神戸女児殺害事件・2審判決は無期懲役

 神戸市長田区で起きた小学1年生女児、生田美鈴さん殺害事件の控訴審判決が10日、大阪高裁で開かれ、裁判員裁判が選択した死刑判決を破棄し、無期懲役判決が言い渡されました。
 
 「判決は到底受け入れられない」美鈴さんの母親はコメントを発表し、事件の計画性を踏襲した判決を厳しく批判しました。

 午前11時過ぎ、高裁201号法廷で判決の言い渡しが行われました。君野康弘被告(50)は、オレンジ色のカーディガンに灰色のスウェットズボンで入廷しました。
 
 「被告人を無期懲役とする」。樋口裕晃裁判長が主文を読み上げると、君野被告は証言台の前で直立したままだったそうです。
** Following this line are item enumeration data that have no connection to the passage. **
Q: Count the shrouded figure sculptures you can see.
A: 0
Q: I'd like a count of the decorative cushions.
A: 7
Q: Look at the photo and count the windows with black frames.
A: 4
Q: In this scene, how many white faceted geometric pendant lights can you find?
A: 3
美鈴さんの母親は被告や傍聴席との間に仕切りが設けられた席に座り、様子はわからなかったということです。判決の瞬間、傍聴席からは、一瞬ため息が漏れたということです。

 母親は控訴審でも被害者参加制度を利用して、裁判官に遺族の無念さを述べ、「被告は死をもって犯した罪を償ってほしい」と訴えていました。

 今年1月に読み上げた意見陳述によると、母親が美鈴さんの妹を保育所に送り届ける途中に小学校前を通ると、妹は「ねえねの学校」とつぶやくそうです。菓子店に寄った際は、「これはねえねの分」と話し、お菓子を一つ余分に買おうとするそうです。
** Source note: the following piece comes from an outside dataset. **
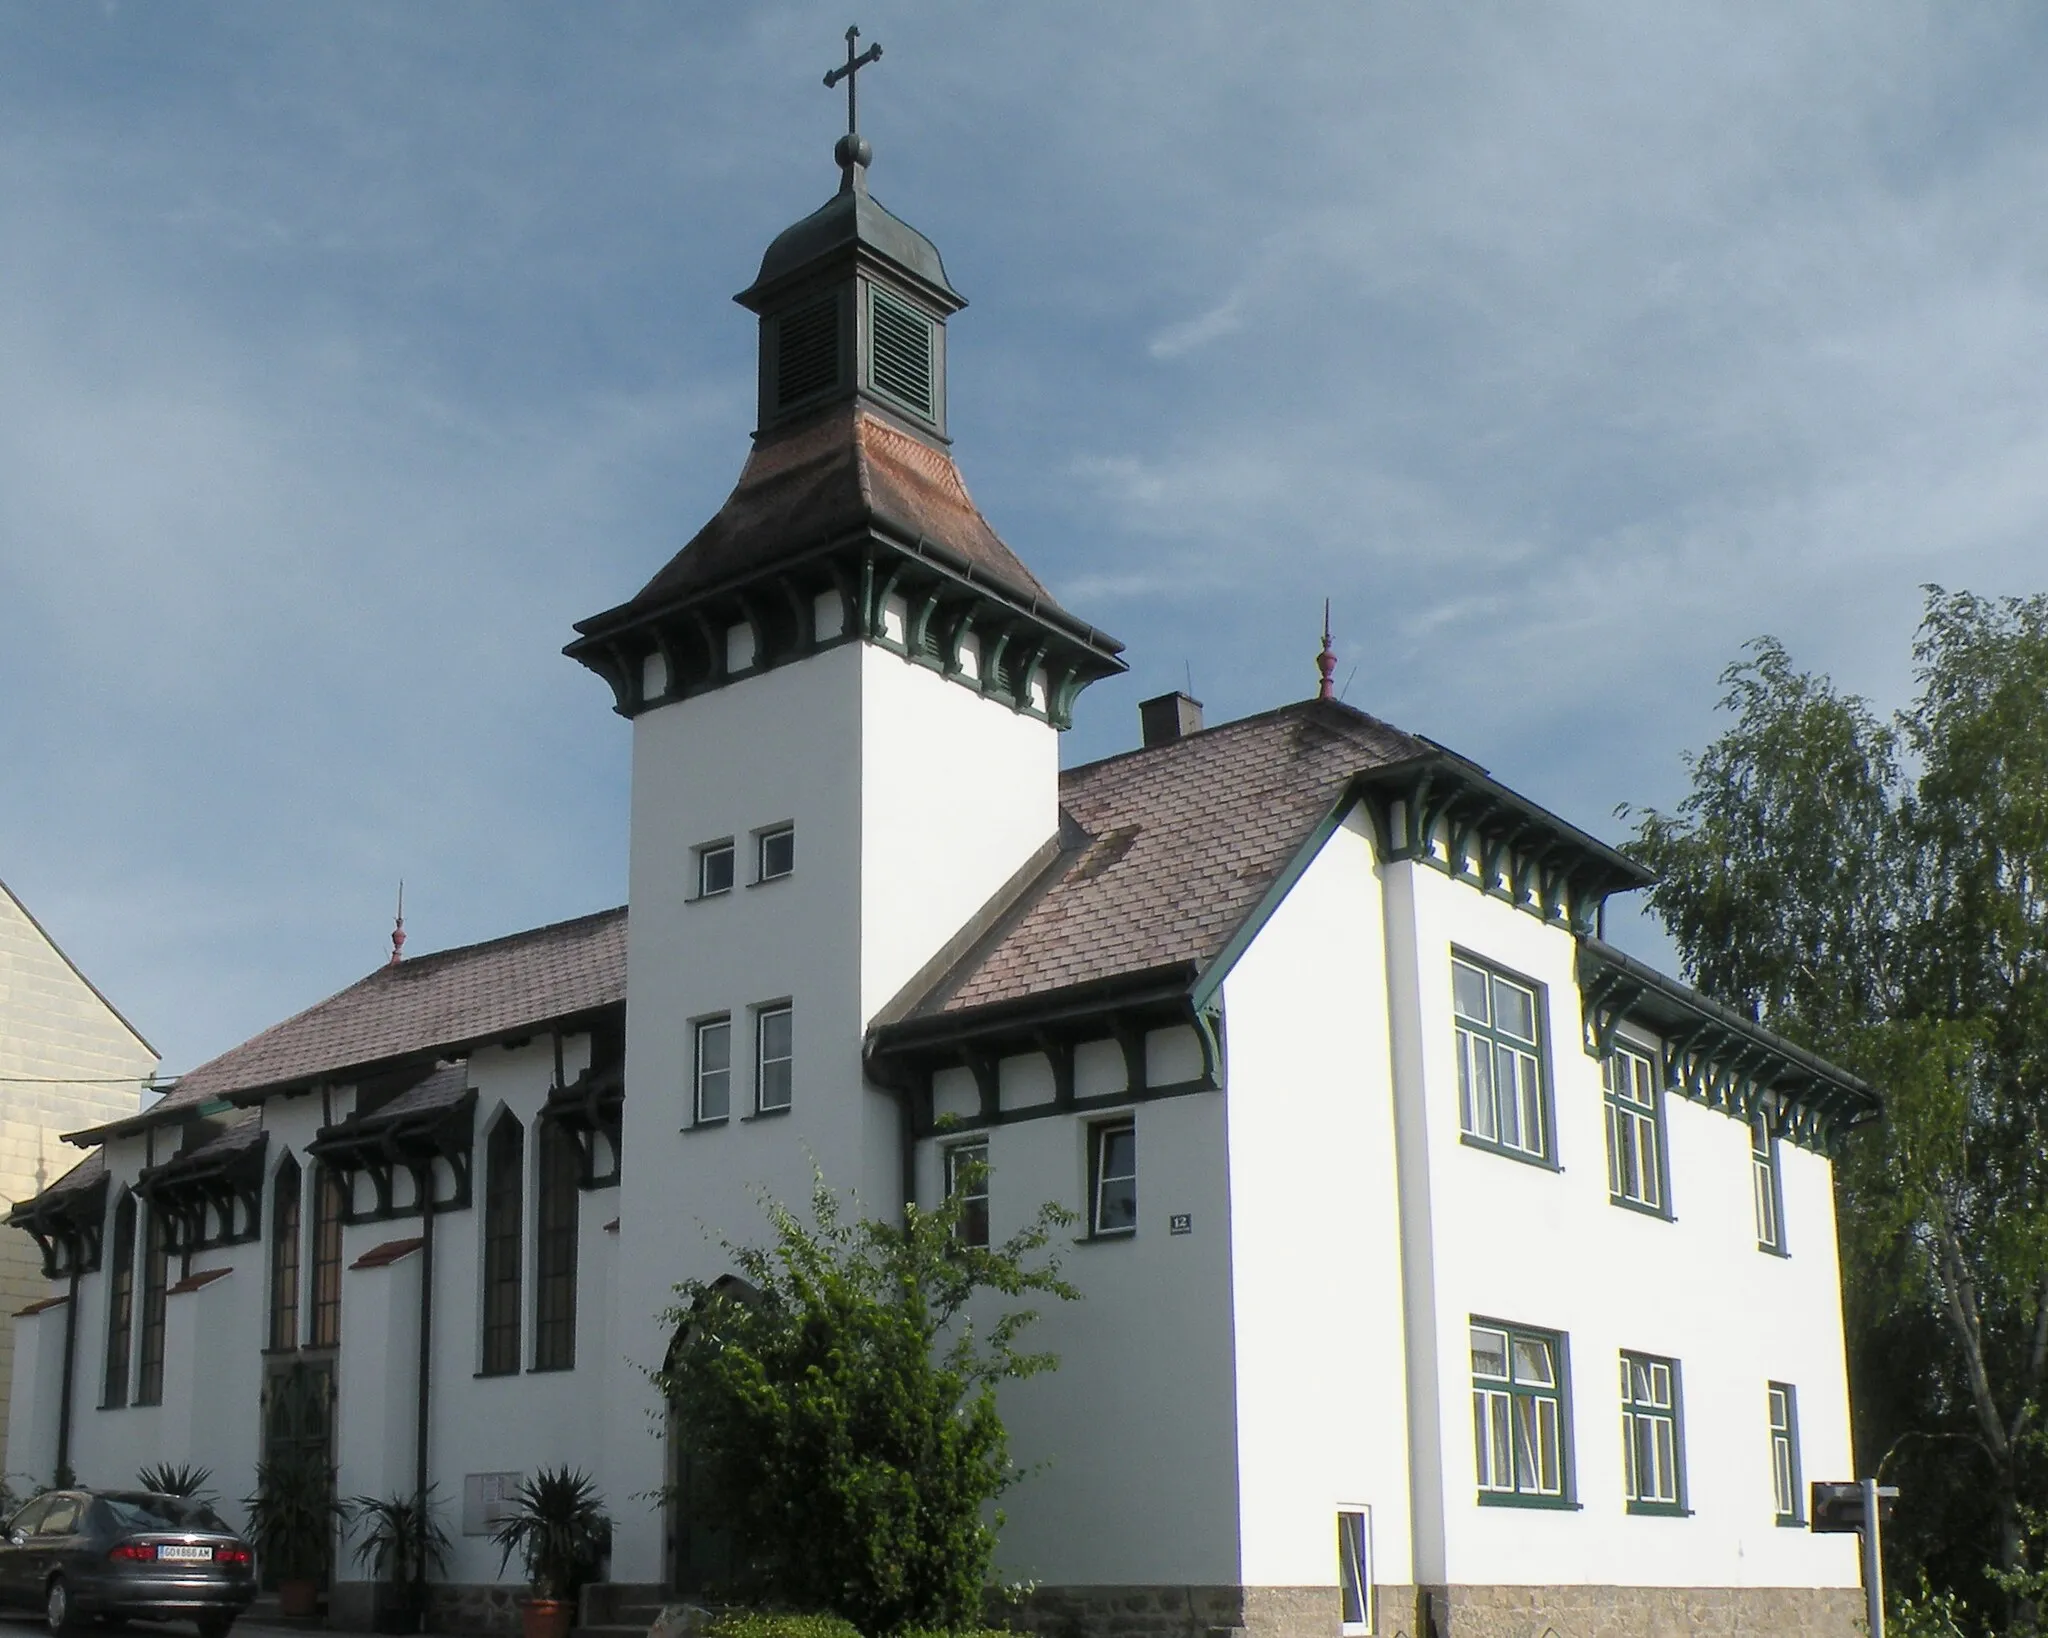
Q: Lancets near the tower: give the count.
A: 6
 母親は夜中に目が覚めるたびに「娘を守ることができなかった」と自分を責めたそうです。無力感から日常生活を送ることも辛く、定期的にカウンセリングを受けているそうです。

 母親は判決の言い渡し後、代理人を通じてコメントを発表しました。「娘はひどい殺され方をして、最後はごみのように捨てられた」としたうえで、「前例だけを理由に判断を下すのならば、裁判員裁判の意味がない」と悔しさをにじませました。そして、「検察庁には上告していただき、最高裁の判断を仰いでほしい」と望んでいます。

この事件は、君野被告が美鈴さんに「絵のモデルになってくれないか」と声をかけて、連れ去って殺害し、遺体を雑木林の中に遺棄したという事件ですよね。幼い子供の命を奪い、ごみを捨てるように遺棄した罪は重いとい思います。一審では死刑判決が出されましたが、被告側が控訴して、大阪高裁の判決が出たわけですが、幼い子供に対して、このような残酷な殺し方をして、なぜ刑を死刑から無期懲役減刑する必要があったのでしょうか。無期懲役減刑するのであれば、遺族や裁判員裁判に関わった人たちが納得するだけの理由を、裁判所は示す必要があるように思います。
 裁判員裁判は、司法に一般市民の常識を取り入れるという理由で始まった制度ですが、これじゃあ、一般市民の常識が反映されているとは到底思えないです。恐らくご遺族としては、最高裁に上告して、司法の判断をうかがうことになると思いますが、この二審判決が破棄されて、被告に対して死刑が選択されることを私は望みます。